## Task instructions
Your copy should match the records exactly, except that it contains no pictures.

## Material for the task
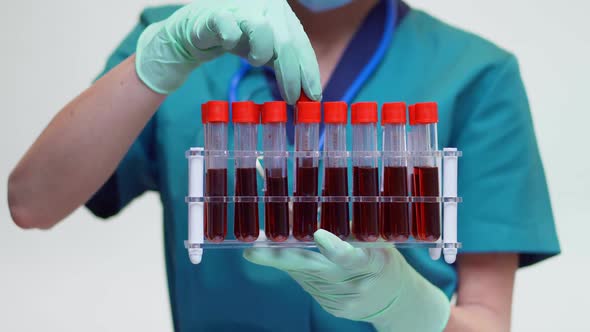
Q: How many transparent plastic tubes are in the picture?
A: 8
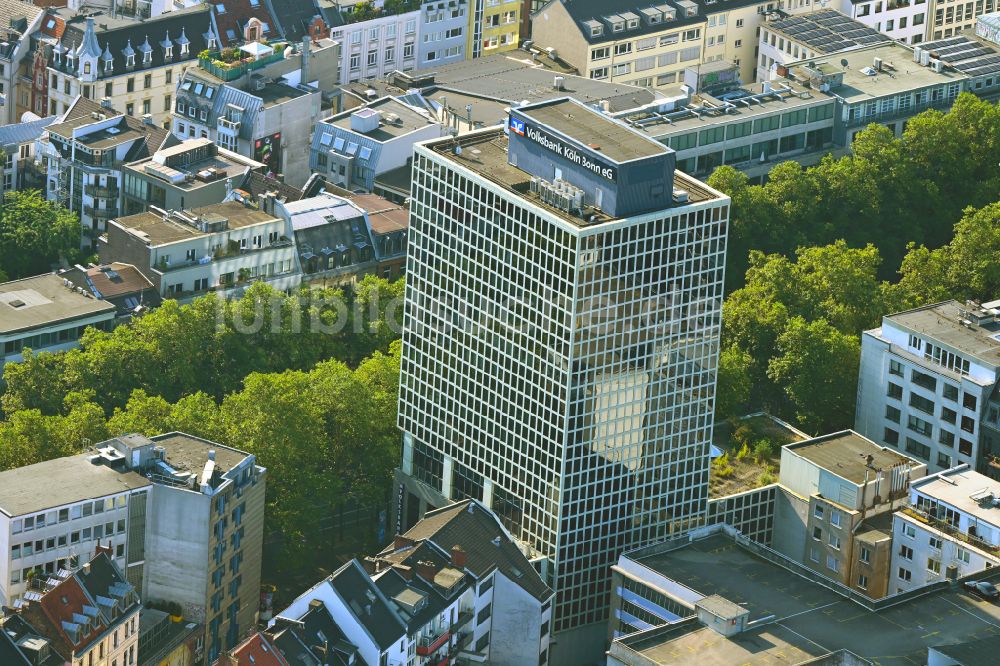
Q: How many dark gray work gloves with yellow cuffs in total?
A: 0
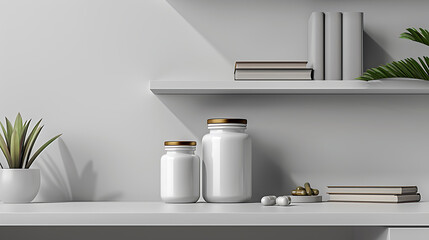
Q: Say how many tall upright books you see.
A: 3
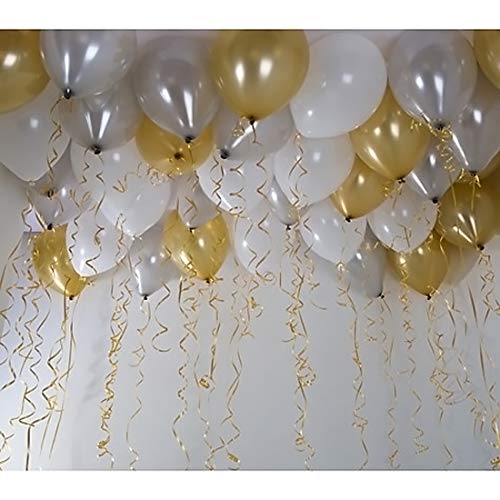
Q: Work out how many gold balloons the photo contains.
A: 10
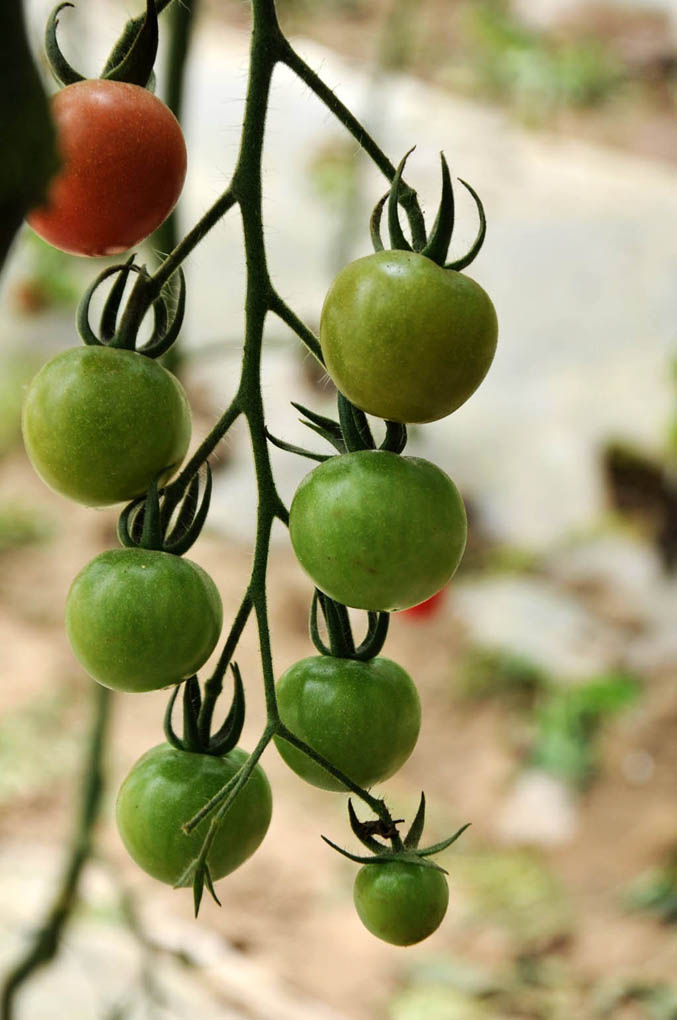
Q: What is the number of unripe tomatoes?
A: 7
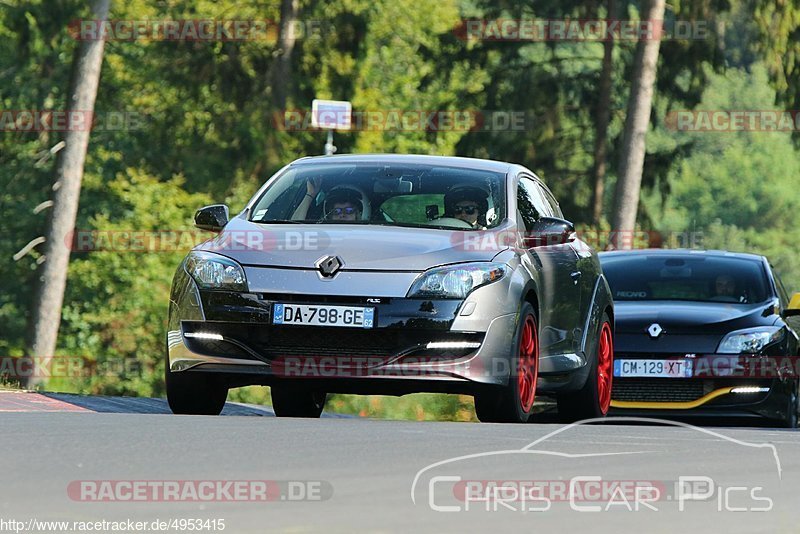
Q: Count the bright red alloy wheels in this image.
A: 2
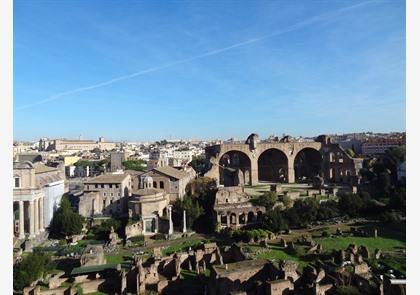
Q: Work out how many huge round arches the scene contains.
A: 3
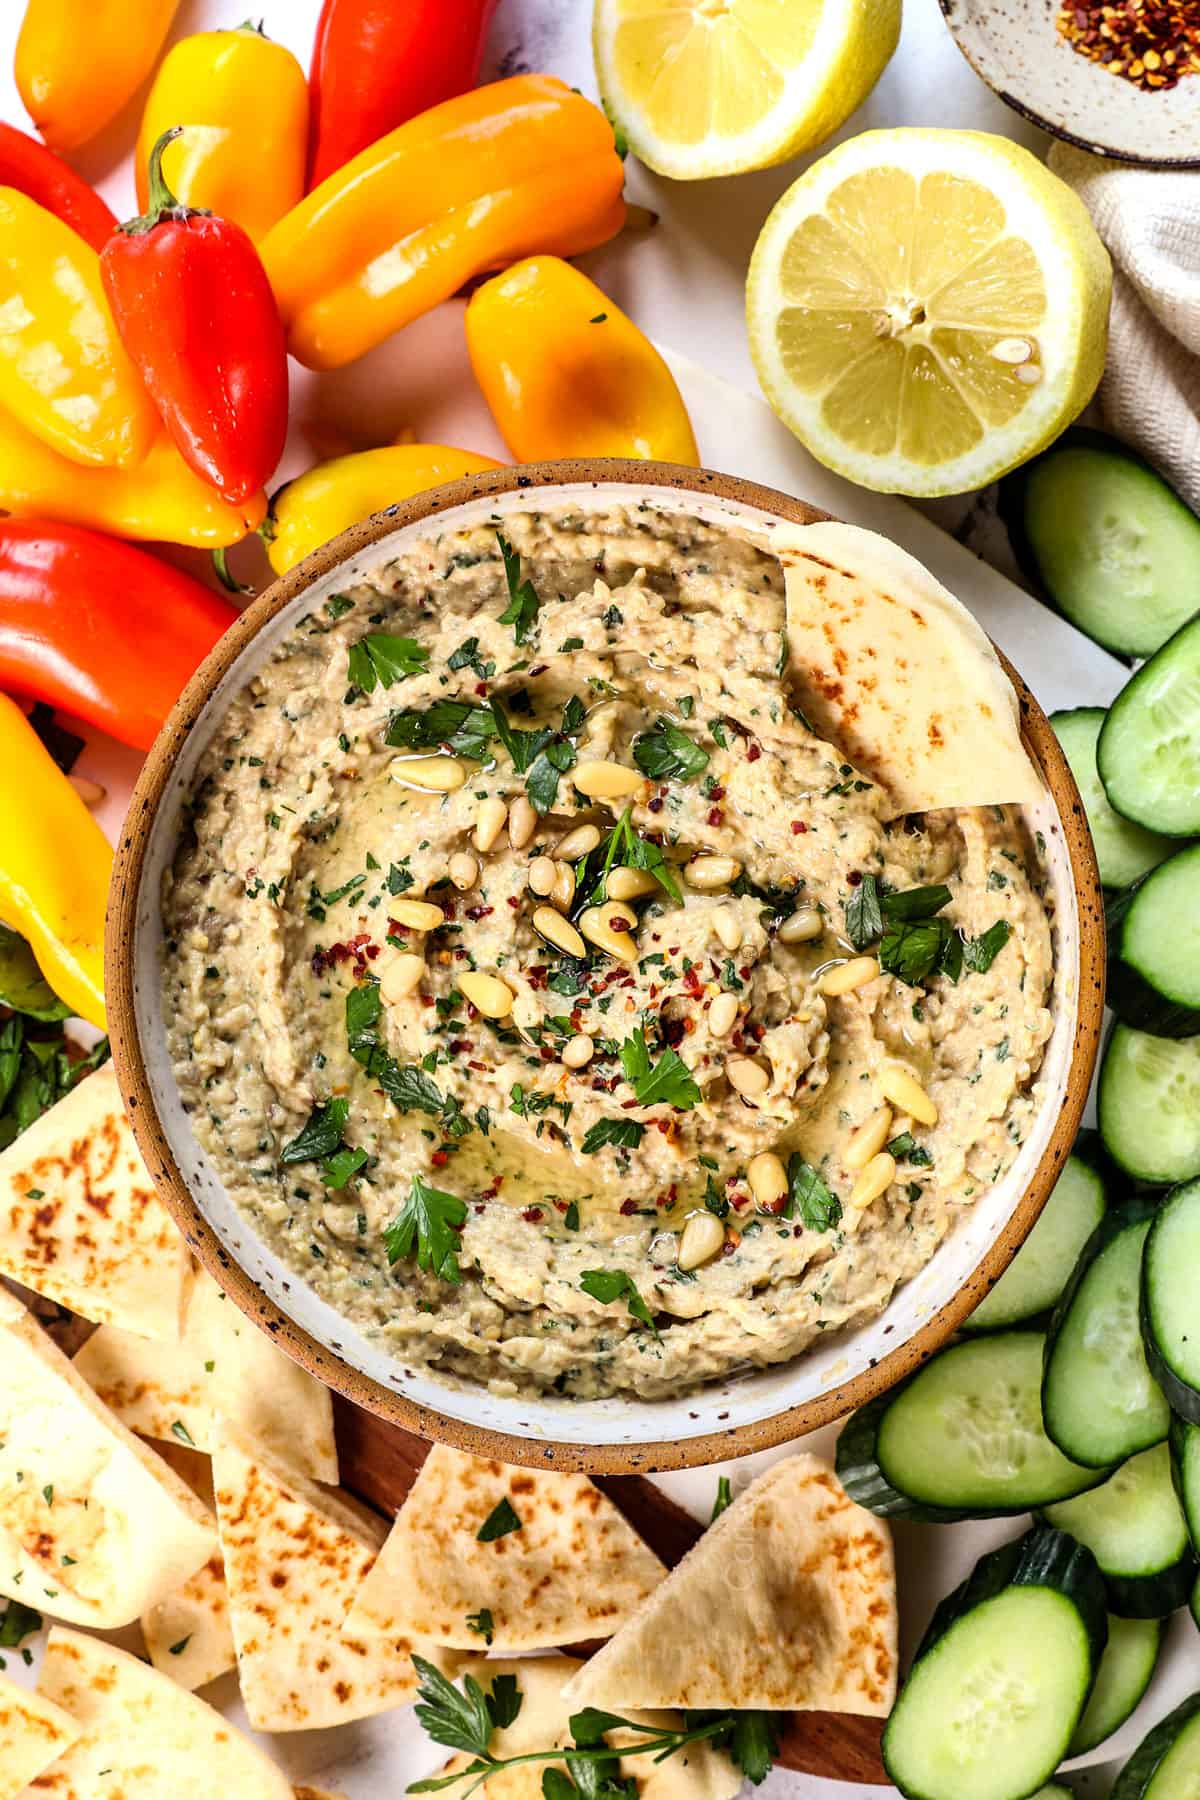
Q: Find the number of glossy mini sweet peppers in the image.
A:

## Your solution
Q: How many transparent plastic tubes are in the picture?
A: 8
Q: How many dark gray work gloves with yellow cuffs in total?
A: 0
Q: Say how many tall upright books you see.
A: 3
Q: Work out how many gold balloons the photo contains.
A: 10
Q: What is the number of unripe tomatoes?
A: 7
Q: Count the bright red alloy wheels in this image.
A: 2
Q: Work out how many huge round arches the scene contains.
A: 3
Q: Find the number of glossy mini sweet peppers in the image.
A:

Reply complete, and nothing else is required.